▸ **Material for this task**:
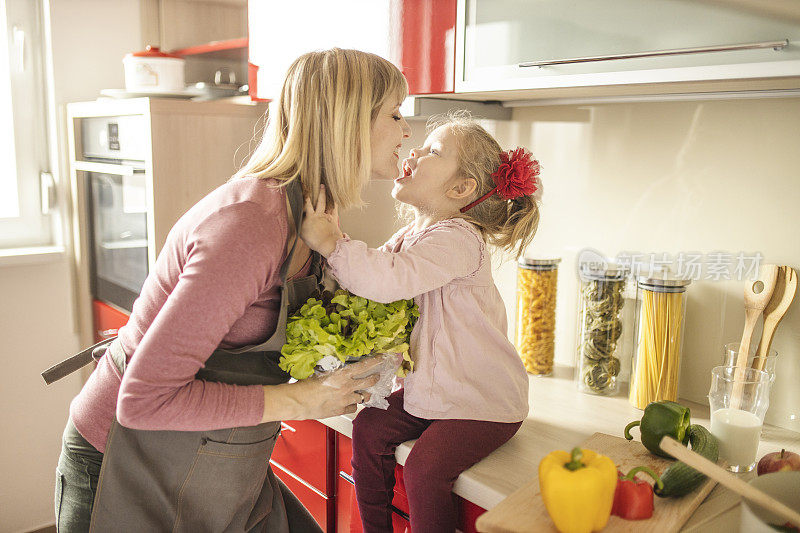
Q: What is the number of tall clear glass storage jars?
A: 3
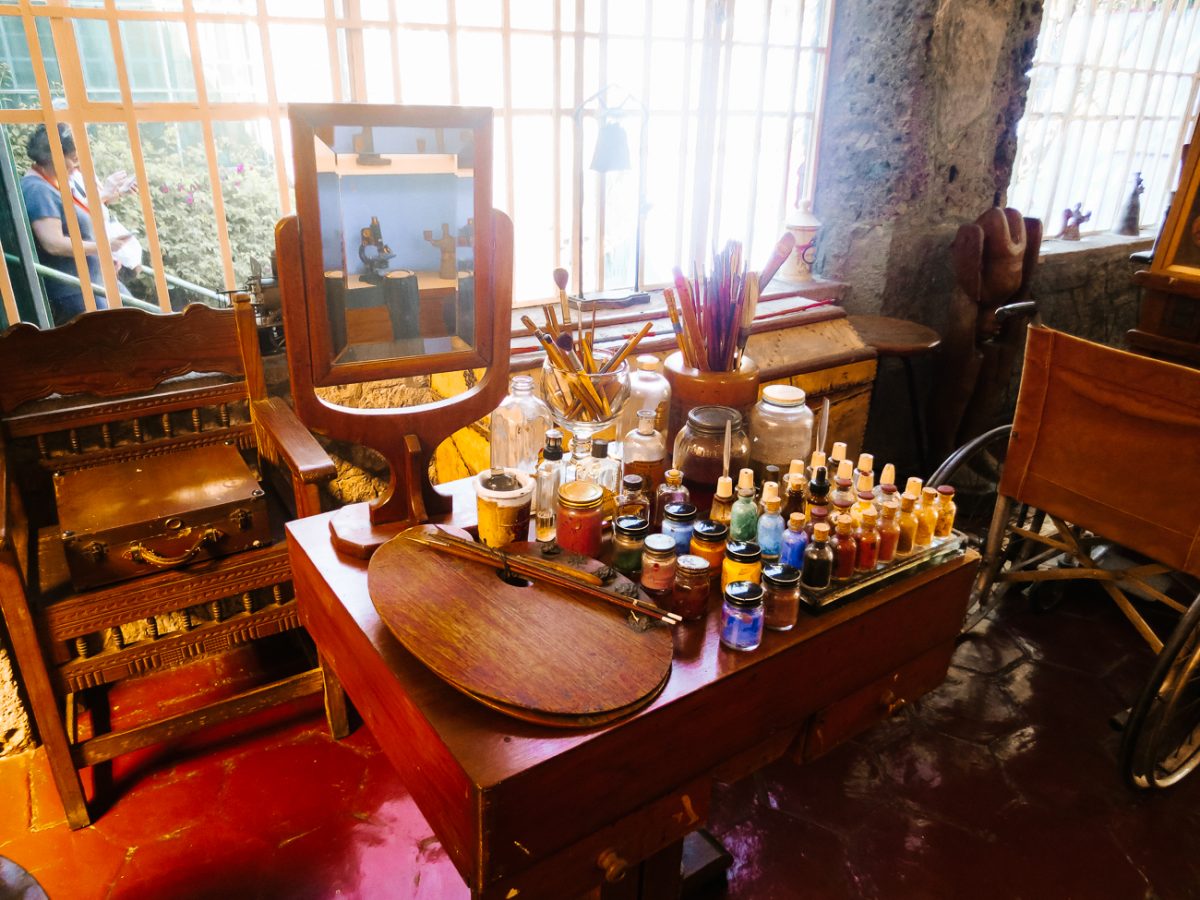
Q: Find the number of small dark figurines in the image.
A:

* * *

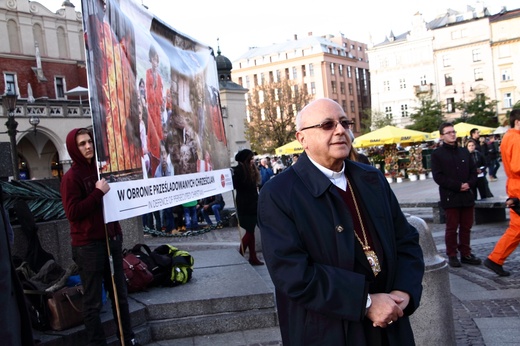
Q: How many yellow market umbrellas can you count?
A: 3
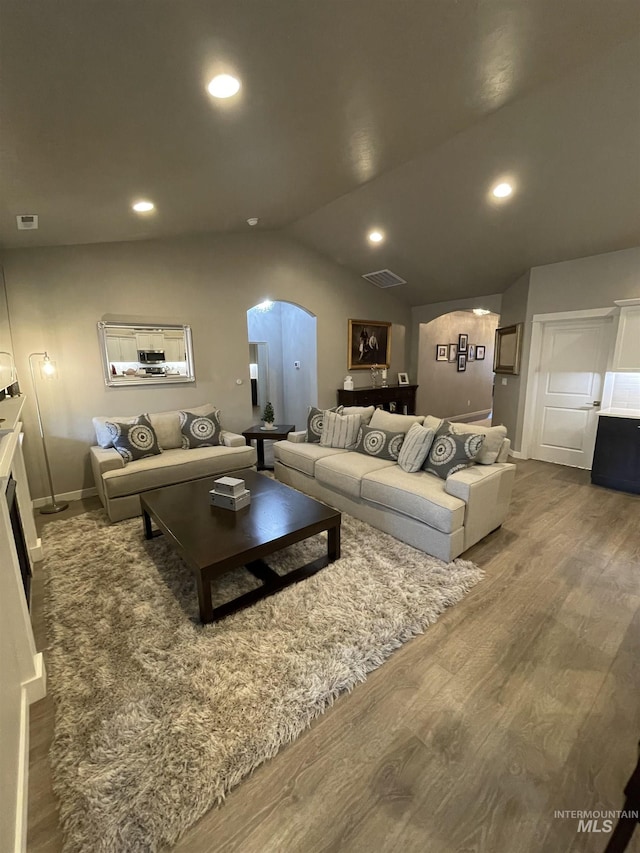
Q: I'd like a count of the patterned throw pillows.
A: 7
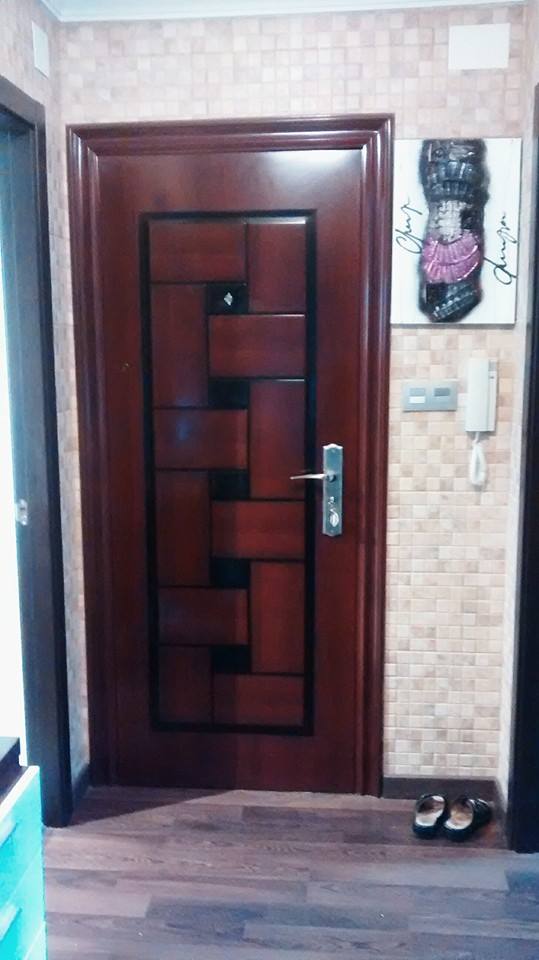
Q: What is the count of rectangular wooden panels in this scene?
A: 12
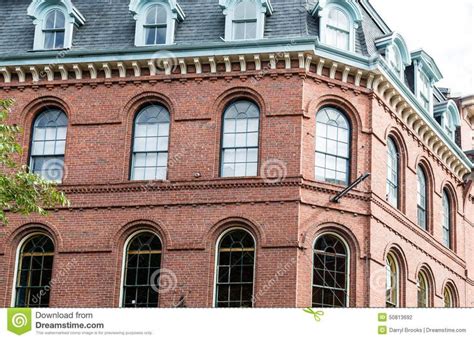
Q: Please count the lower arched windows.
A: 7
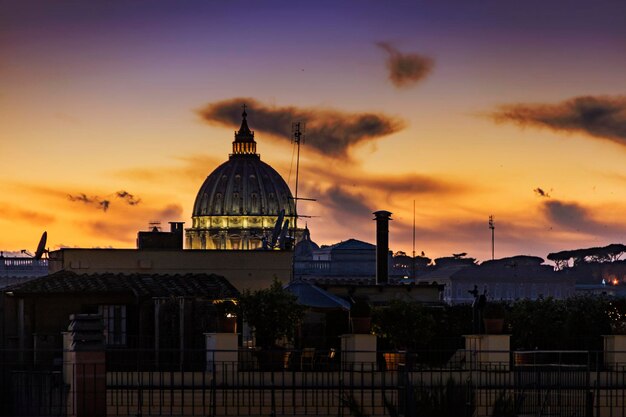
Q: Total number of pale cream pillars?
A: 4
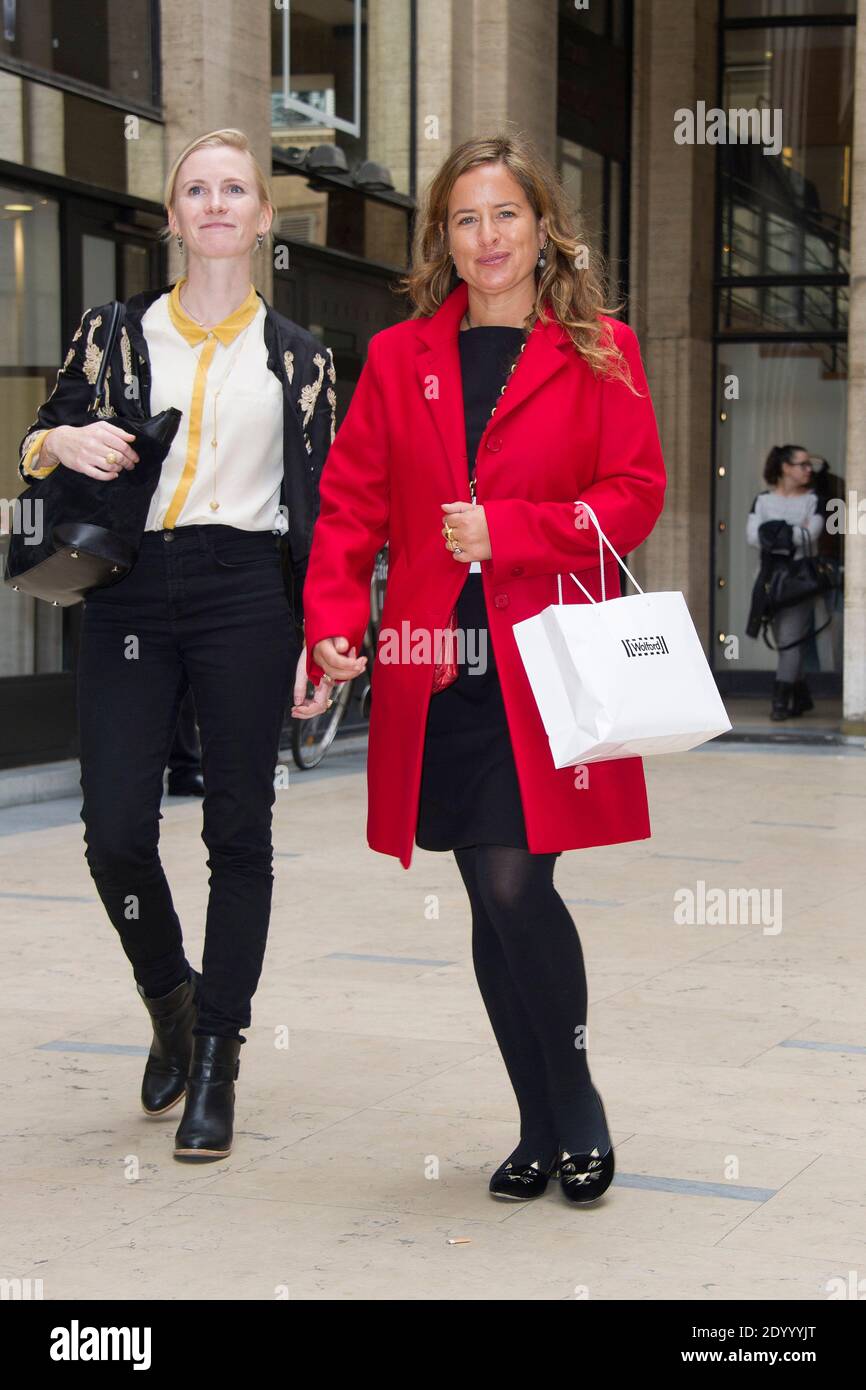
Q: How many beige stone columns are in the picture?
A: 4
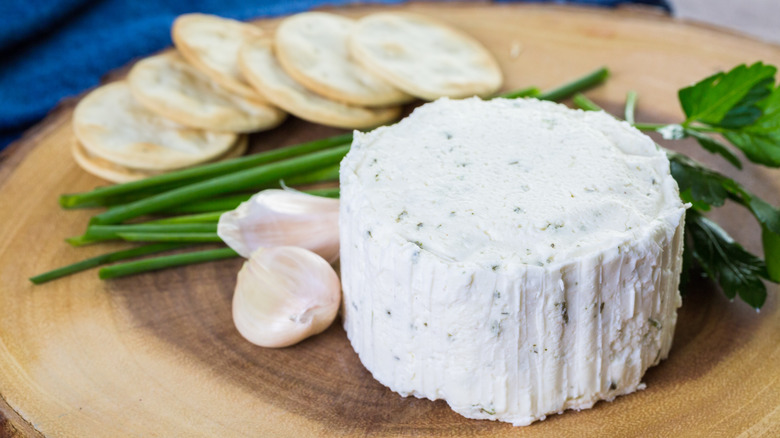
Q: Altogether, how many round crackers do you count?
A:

▸ **About this exercise**: From the records above, pick out and copy each line holding the word "count".

▸ **Worked solution**:
Q: How many yellow market umbrellas can you count?
Q: I'd like a count of the patterned throw pillows.
Q: What is the count of rectangular wooden panels in this scene?
Q: Please count the lower arched windows.
Q: Altogether, how many round crackers do you count?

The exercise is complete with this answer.